The starboard wing sank below the surface. Dragged by the current, the Cessna rolled on to its side. Breaking free from my harness, I forced back the door and clambered from the flooded cabin on to the port wing strut. I climbed on to the roof and stood there in my ragged flying suit as the aircraft sank below me into the water, taking my dreams and hopes into its deep.
I was lying on the wet grass below the mansion. People jostled around me in what seemed to be a drunken brawl, ordered back by the young woman in the white coat.
‘Dr Miriam—!’
‘I can see he isn’t dead! Now get away!’ She brushed her untidy hair out of her eyes and knelt beside me, a nervous but strong hand on my breast-bone, ready to pump my heart back to life. ‘Good God … you seem to be all right.’
For all the authority in this young woman’s voice, she was totally confused by something, still not altogether sure that I was alive. Behind her was the middle-aged woman I had seen in the window of the mansion. She stared at me in an appalled way, as if she, and not I, had escaped from the accident. Engine grease marked her silk blouse and the pearls hanging from her neck. She held the forgotten cigarette in her left hand, about to brand this drenched aviator who had wrestled himself on to the grass.
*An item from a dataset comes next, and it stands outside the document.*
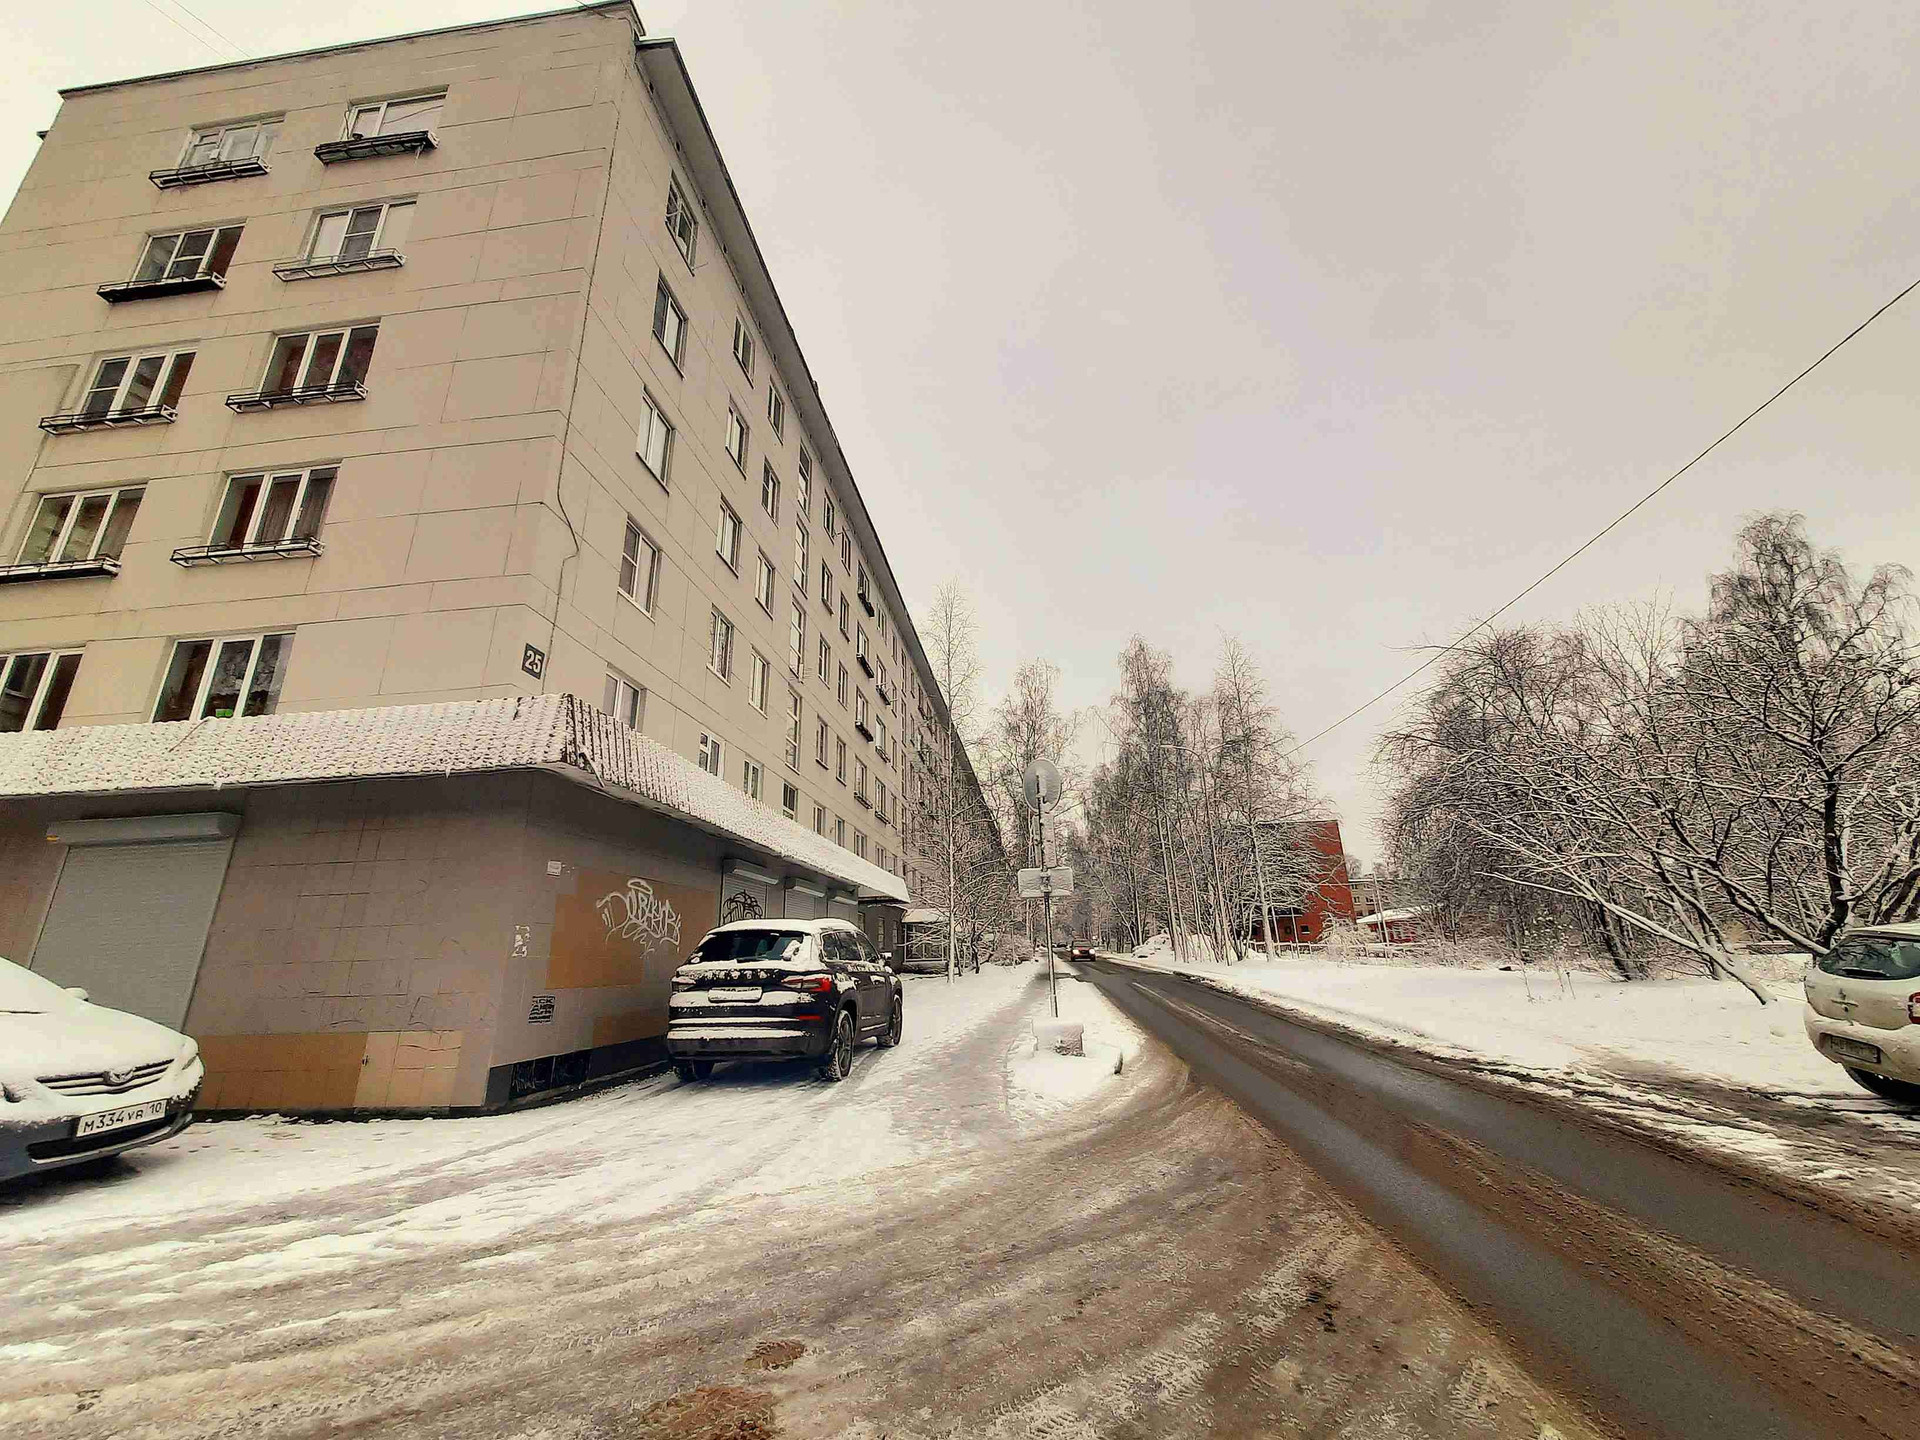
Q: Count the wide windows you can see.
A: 10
She reached down and angrily shook my shoulder.
‘Who are you!’
‘Mrs St Cloud! You’ll hurt him, madam …!’
A man in chauffeur’s uniform tried to calm her, but she clung to me in a disorientated way, as if I had stolen something valuable from her.
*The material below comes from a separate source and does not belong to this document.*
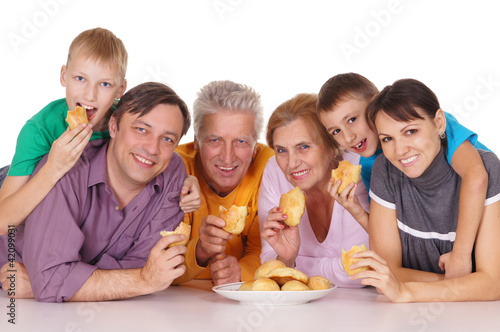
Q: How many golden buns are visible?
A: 12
‘Mother!’ The young doctor struck her hand from my shoulder. ‘He can’t cope with you as well! Bring my case from the house!’
The people around me stepped back reluctantly, revealing a placid sky. The intense light had gone, and the Ferris wheel rotated against the clouds like an amiable mandala. I felt strong but strangely old, as if I had completed an immense voyage. I touched the doctor’s arm in an effort to calm her, wondering how to warn her of the disaster about to overwhelm this small town.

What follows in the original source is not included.